Chemotherapy killing patients, TTIP trade agreement ‘has failed’, Modern children not ready for school, Millions of bees murdered, Vitamin D and asthma, B12 campaigner honoured
Chemotherapy is killing up to 50% of patients
The mainstream media are warning people of the dangers of chemotherapy after new research has shown that cancer drugs are killing up to 50 per cent of patients. The study looked at the number of cancer patients who died within 30 days of starting chemotherapy and found that in some hospitals up to 50.9 per cent of people passed away within the month. Although the figures for the entirety of the UK were slightly better at around 8.4 per cent of patients with lung cancer, and 2.4 per cent of patients with breast cancer passing away within the month, it does not take away from the fact that, “chemotherapy is toxic for the body”. Will this help to encourage a new approach and create an environment in which the body truly can heal?
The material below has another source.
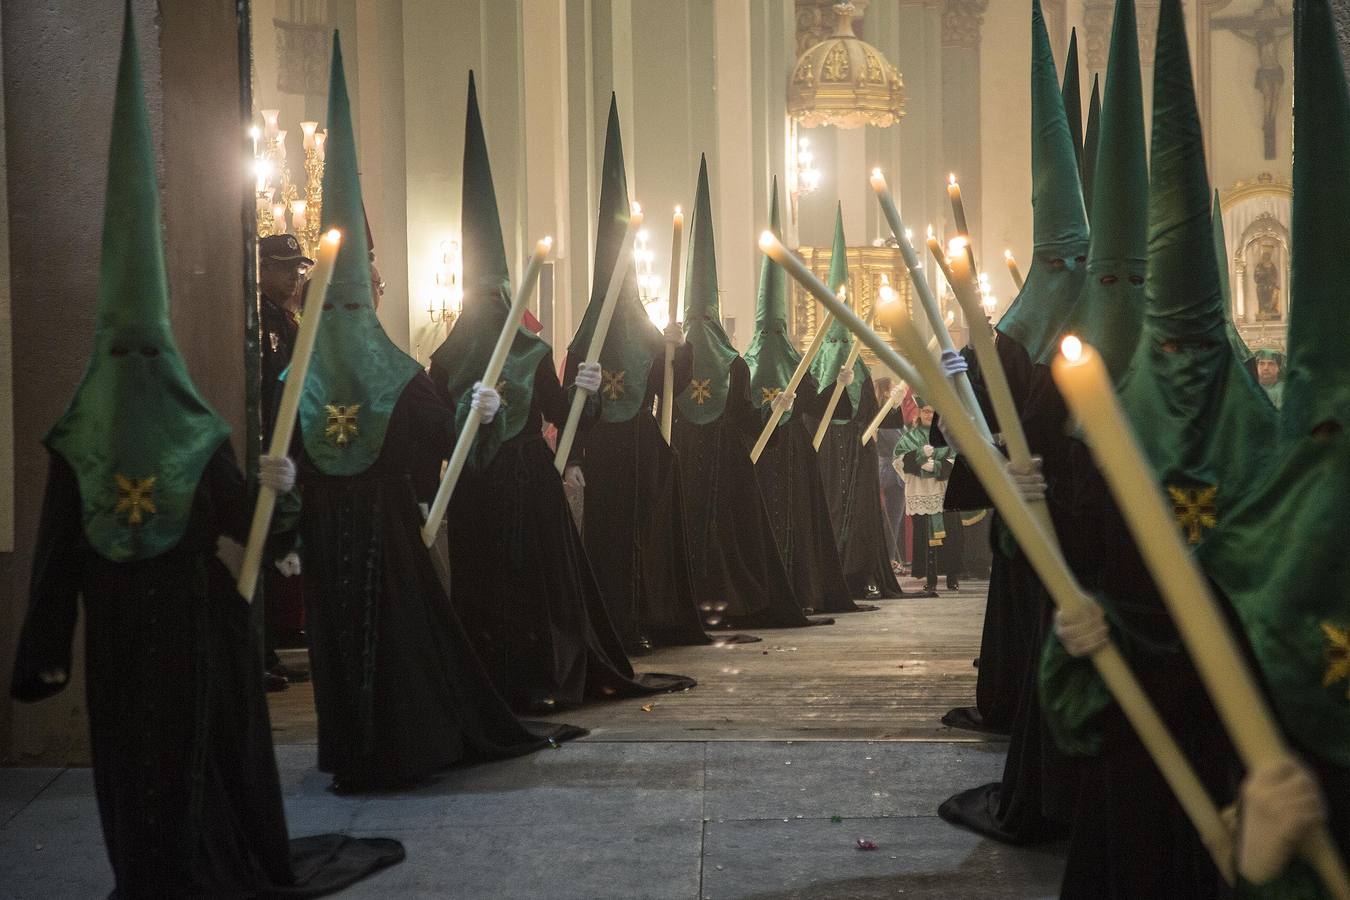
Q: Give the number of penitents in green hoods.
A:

TTIP free trade agreement has failed
Germany’s Vice-Chancellor Sigmar Gabriel has reportedly said that, “the free trade negotiations between the European Union and the United States have failed”, but that “nobody is really admitting it”. The Transatlantic Trade and Investment Partnership (TTIP) has caused huge concern across Europe, for the unprecedented power it will hand to big corporations. Three and a half million people have signed the “STOP TTIP European Initiative Against TTIP and CETA”. Negotiations have been taking place in secret, but they are said to have made little progress over recent years. In May, France threatened to block the deal and President Hollande has said he will "never accept" the deal in its current guise because of the rules it enforces on France and the rest of Europe - particularly in relation to farming and culture because they are “too friendly to US business”.
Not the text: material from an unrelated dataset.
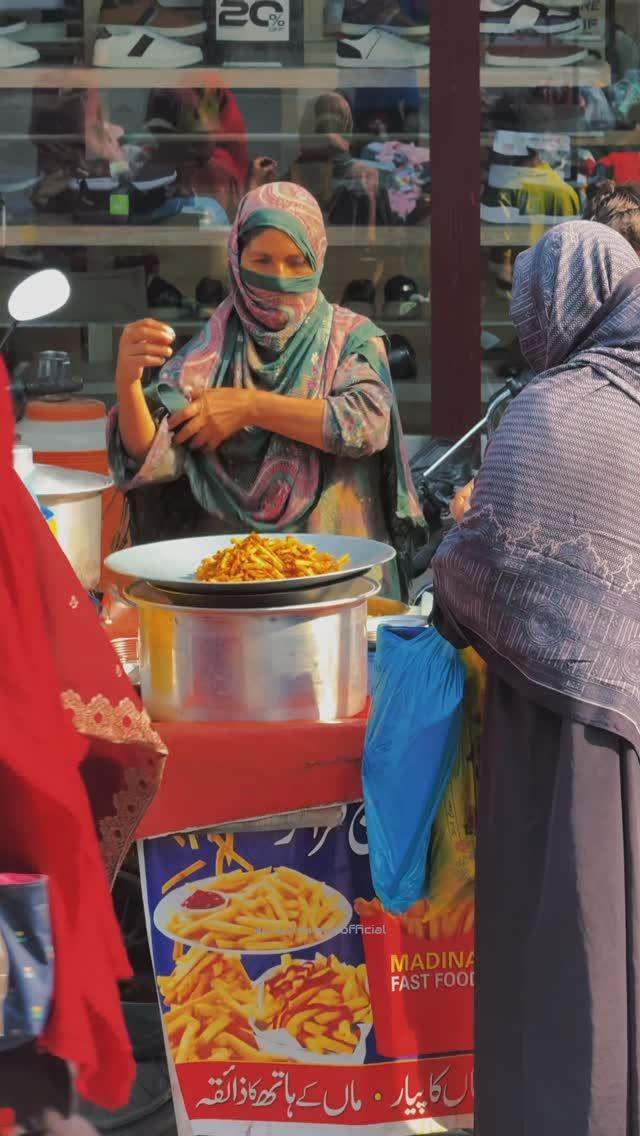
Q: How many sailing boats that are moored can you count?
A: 0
Modern children are not ready for school
New research has suggested that a concerning number of modern four year olds are simply not physically ready to start school. Research shows that, “up to 30 per cent of children are starting school with symptoms typically associated with dyslexia, dyspraxia and ADHD - conditions which can be improved with the correct levels of physical activity”. Researchers from the University of Loughborough have placed some of the blame on modern society, claiming that modern children are less active in their early years compared to previous decades as a result of electronic toys and screens. It is so important to encourage children to get outside, get active and enjoy nature from a young age. This not only benefits the health of the gut microbiome, but also helps nurture the child’s balance and mobility skills.
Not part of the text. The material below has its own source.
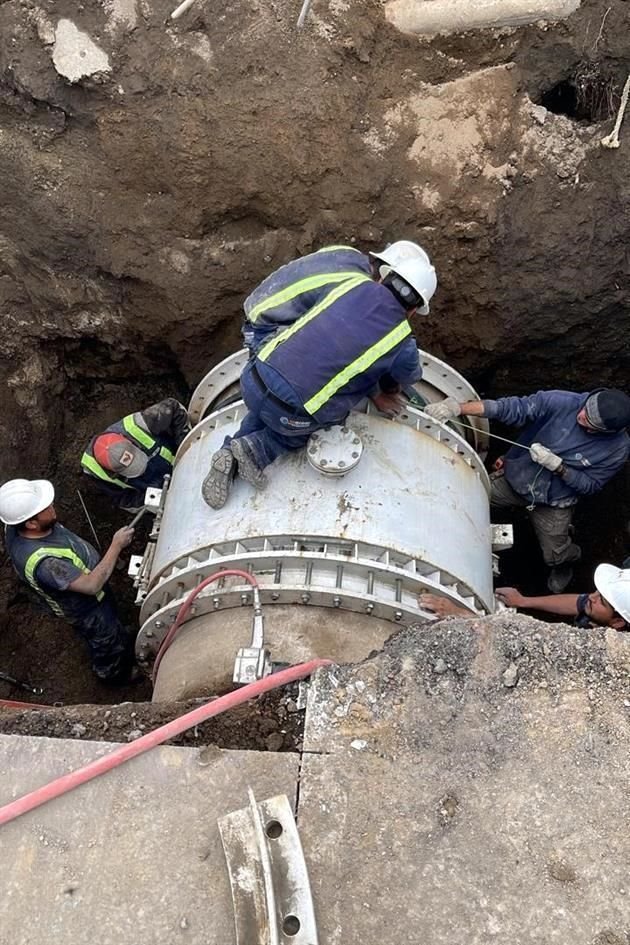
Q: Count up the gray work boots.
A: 2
Millions of bees are murdered
Aerial mosquito spraying operations carried out in South Carolina in an attempt to tackle the controversial Zika virus have left millions of honey bees dead. Following the report that four travel-related cases of the virus had been confirmed in the area an attempt was made to nip the virus in the bud, however spraying left the millions of bees “dead on the spot” in Dorchester County. Many of the casualties came from Flowertown Bee Farm and Supply, who lost 46 hives, equating to around 2.5 million bees. County officials have merely apologised for the unintentional mass extermination. Jason Ward, County Administrator simply states, “I am not pleased that so many bees were killed”.
Vitamin D supplementation reduces risk of asthma attack
A recent Cochrane review showed that low blood levels of vitamin D (the 'sunshine vitamin') have been linked to an increased risk of asthma attacks in children and adults with asthma. Asthma sufferers given vitamin D experienced fewer asthma attacks that needed treatment with oral steroids. Vitamin D supplementation reduced the risk of attending hospital with an acute asthma attack from 6 per 100 to around 3 per 100. Researchers concluded that Vitamin D supplementation is likely to offer protection against severe asthma attacks. As usual, further trials focusing on children and people who experience frequent severe asthma attacks have been deemed necessary before definitive clinical recommendations can be made. However, given that vitamin D is an essential vitamin that’s often in short supply for many people, that surely is indication enough.
UK B12 campaigner Tracey Witty honoured
UK vitamin B12 campaigner Tracey Witty has been honoured for the work she does to raise awareness of the serious issues associated with Vitamin B12 deficiency and misdiagnosis. Her valuable work was recently acknowledged “after members of the community were invited to nominate Leicester stars”. Her name now features on a new Leicester double decker bus, along with Kasabian lead singer, England football player & a World # 1 snooker player. Tracey has a history of B12 deficiency herself. She set up a B12 information website, with the mission being to “tackle the epidemic of misdiagnosed B12 deficiency through education, prevention and advocacy globally”. She also organises conferences [http://www.b12deficiency.info/2016-conference/] to help people to gain a greater understanding of the condition. We have followed Tracey’s work very closely over the years and were represented by Yvonne England at the 2015 conference. The US vitamin B12 expert Sally Pacholok keynoted at both conferences.